建築から学ぶこと

2016/01/20

No. 507

福岡の情熱、それを伝える器

福岡市美術館で開催中の「九州派展」を観た。キャッチコピーには<戦後の福岡に産声をあげた、奇跡の前衛集団、その歴史を再訪する>とあり、1950年代中盤から60年代初頭まで、戦後復興のエネルギーと矛盾のなかを駆け抜けたムーブメントが紹介されている。同様な動きとしては、ほぼ同時期に阪神間や大阪で大きな存在感を示した「具体芸術」がよく知られているが、福岡にあったこの高まりのことを私はあまり知らなかった。「具体」の変遷が吉原治良を中心としたキャラクターができあがっていたのに比べると、「九州」にはいろいろな作風が同居していたことがわかる。個々の作品が発するメッセージは過剰だが、豊かでない時代にあっても完成度は高く、見ごたえあるものだ。この美術館は昨年戦後70年を記念して展覧会シリーズを開催し、「九州派展」もそのひとつだったが、すでに今回の展示の多くはコレクションのなかに含まれていた。ここまでの学芸員の粘り強い意思が見事な結実を呼び寄せたと言える。

ところで、福岡の戦後は大陸や朝鮮半島からの帰還に始まり、その後県内に重工業の発展と炭鉱の衰退があるなかで、商業・業務拠点として成熟を続け、とりわけ1990年代からはアジア諸国とのネットワークが密になり重みを増した。1999年に市が開設した福岡アジア美術館はその象徴でもあり、積極的な人と人との交流を維持しながら、アジアの視点を加えた意欲的な切り口から美術の現在を支える役割を果たしている。

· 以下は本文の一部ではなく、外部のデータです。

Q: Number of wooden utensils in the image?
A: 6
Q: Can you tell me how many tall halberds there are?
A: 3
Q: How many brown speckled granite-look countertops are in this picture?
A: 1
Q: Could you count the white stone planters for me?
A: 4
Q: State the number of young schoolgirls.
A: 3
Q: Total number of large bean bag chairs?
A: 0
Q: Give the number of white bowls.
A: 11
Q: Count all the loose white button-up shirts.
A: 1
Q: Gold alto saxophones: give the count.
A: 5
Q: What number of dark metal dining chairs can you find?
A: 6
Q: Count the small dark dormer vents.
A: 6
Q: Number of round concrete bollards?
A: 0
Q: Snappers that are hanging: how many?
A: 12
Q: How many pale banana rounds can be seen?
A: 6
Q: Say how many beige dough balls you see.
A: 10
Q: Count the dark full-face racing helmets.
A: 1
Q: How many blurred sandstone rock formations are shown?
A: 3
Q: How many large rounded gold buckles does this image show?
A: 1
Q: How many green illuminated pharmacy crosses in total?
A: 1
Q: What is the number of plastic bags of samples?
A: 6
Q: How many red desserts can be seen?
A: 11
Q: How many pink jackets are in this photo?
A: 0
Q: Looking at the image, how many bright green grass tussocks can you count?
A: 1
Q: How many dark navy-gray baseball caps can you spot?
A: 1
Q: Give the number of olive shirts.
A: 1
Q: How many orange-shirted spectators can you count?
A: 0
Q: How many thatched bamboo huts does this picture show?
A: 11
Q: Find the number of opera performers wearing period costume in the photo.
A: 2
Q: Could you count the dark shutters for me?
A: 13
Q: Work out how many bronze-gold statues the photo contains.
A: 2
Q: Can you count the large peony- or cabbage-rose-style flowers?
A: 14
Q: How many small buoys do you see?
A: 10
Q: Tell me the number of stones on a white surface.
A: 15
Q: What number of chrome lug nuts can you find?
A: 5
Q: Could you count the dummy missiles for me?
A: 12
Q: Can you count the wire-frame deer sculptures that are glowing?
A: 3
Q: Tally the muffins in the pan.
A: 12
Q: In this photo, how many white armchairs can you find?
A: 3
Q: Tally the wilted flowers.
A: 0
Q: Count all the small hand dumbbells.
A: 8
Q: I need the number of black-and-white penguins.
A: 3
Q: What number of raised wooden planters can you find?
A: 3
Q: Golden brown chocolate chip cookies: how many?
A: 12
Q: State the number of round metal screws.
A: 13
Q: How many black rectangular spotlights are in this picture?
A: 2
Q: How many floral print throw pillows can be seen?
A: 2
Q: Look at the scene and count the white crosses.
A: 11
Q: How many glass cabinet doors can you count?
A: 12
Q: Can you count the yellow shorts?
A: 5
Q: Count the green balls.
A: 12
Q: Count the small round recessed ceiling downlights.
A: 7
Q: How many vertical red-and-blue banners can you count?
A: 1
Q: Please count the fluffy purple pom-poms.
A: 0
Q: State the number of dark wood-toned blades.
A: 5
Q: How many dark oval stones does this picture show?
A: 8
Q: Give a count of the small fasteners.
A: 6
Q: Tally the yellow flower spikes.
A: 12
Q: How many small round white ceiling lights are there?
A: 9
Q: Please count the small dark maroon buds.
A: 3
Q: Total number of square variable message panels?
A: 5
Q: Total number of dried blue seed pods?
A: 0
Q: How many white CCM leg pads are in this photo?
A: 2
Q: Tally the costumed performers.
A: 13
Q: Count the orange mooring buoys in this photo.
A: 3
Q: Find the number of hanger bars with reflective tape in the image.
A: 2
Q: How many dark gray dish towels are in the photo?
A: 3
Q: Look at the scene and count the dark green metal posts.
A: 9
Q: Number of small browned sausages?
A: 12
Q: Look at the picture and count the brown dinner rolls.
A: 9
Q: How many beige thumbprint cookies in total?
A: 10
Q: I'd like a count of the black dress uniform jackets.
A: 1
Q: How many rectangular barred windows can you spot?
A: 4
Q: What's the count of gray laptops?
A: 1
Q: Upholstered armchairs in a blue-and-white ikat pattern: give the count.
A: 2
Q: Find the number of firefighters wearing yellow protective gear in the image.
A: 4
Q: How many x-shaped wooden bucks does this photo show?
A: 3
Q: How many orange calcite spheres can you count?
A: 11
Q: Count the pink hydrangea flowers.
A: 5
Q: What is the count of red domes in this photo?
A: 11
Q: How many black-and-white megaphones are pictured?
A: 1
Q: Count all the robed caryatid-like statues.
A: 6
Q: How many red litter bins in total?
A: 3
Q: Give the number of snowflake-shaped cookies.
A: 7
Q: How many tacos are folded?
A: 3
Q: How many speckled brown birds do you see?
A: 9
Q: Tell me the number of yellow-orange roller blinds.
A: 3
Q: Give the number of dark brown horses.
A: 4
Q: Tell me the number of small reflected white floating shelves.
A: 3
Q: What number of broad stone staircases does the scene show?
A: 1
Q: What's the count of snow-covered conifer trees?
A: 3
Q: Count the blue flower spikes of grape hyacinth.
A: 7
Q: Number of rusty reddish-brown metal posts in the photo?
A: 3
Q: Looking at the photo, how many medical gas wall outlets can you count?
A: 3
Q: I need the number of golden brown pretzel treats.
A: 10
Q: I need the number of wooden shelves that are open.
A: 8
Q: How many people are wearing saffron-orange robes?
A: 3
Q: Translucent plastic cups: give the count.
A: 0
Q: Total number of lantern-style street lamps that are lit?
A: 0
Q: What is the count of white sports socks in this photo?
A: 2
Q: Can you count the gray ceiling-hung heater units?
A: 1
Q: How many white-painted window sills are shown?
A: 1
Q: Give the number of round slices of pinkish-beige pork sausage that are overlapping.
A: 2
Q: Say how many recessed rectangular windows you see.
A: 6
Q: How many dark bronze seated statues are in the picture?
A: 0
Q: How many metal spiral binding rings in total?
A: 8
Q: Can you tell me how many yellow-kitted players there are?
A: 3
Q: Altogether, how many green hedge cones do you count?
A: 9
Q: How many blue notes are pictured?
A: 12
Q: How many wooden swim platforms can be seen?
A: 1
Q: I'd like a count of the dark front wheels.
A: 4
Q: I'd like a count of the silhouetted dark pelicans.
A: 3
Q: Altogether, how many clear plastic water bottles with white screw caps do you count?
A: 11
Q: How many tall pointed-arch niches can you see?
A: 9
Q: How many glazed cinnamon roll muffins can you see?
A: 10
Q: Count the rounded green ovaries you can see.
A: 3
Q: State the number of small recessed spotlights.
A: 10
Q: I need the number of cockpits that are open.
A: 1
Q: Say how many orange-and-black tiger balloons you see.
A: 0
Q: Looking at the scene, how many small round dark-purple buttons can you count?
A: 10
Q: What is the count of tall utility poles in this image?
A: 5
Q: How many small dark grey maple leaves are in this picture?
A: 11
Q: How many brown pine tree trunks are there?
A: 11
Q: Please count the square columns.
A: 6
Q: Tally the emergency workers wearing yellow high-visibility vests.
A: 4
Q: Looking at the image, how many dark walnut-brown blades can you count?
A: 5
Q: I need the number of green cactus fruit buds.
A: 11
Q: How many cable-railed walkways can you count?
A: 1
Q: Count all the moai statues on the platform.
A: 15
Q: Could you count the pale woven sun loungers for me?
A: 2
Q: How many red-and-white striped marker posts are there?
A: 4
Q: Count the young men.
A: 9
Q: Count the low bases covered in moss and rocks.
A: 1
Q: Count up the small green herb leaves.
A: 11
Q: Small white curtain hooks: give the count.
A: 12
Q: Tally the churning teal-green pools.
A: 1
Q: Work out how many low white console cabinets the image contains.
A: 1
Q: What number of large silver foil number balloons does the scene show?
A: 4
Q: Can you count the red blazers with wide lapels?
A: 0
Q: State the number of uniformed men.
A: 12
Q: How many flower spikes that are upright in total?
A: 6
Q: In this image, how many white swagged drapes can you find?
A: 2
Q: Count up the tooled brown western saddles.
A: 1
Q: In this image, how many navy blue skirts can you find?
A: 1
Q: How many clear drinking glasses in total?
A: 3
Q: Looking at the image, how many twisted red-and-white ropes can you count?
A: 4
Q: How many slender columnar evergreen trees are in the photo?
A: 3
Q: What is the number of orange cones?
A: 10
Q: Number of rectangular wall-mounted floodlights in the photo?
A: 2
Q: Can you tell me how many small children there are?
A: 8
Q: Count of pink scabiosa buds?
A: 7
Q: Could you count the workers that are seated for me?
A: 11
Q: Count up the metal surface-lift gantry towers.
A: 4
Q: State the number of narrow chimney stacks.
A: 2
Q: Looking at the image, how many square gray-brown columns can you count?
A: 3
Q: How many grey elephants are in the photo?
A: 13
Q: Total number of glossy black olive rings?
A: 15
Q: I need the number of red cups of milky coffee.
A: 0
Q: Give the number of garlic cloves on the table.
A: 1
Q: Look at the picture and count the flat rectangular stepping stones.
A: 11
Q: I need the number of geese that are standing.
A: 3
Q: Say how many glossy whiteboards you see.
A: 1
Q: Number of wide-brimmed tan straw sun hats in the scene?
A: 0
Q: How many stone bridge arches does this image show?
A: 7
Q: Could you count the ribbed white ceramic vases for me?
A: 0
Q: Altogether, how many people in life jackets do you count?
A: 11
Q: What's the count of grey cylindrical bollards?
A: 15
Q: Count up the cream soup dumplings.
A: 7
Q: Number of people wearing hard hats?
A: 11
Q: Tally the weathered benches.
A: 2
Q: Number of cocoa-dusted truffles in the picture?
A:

建築がたどった戦後も実に興味深い。この地では、度量ある建築主が黒川紀章や磯崎新らに代表作を生むきっかけを与え、多くの海外建築家にも充実した仕事をする機会を与えた。建築もアートと同様、地域のエネルギーとパーソナリティが成果を導いたのだ。こうした建築におけるそうした土壌と伝統を明らかにし、次代へ引き継ぐ役割はNPO法人福岡建築ファウンデーションが担っている。福岡はいろいろな分野において、人と人をうまく出会わせてきたが、そのワクワク感を伝える語り手にも恵まれた場所だ。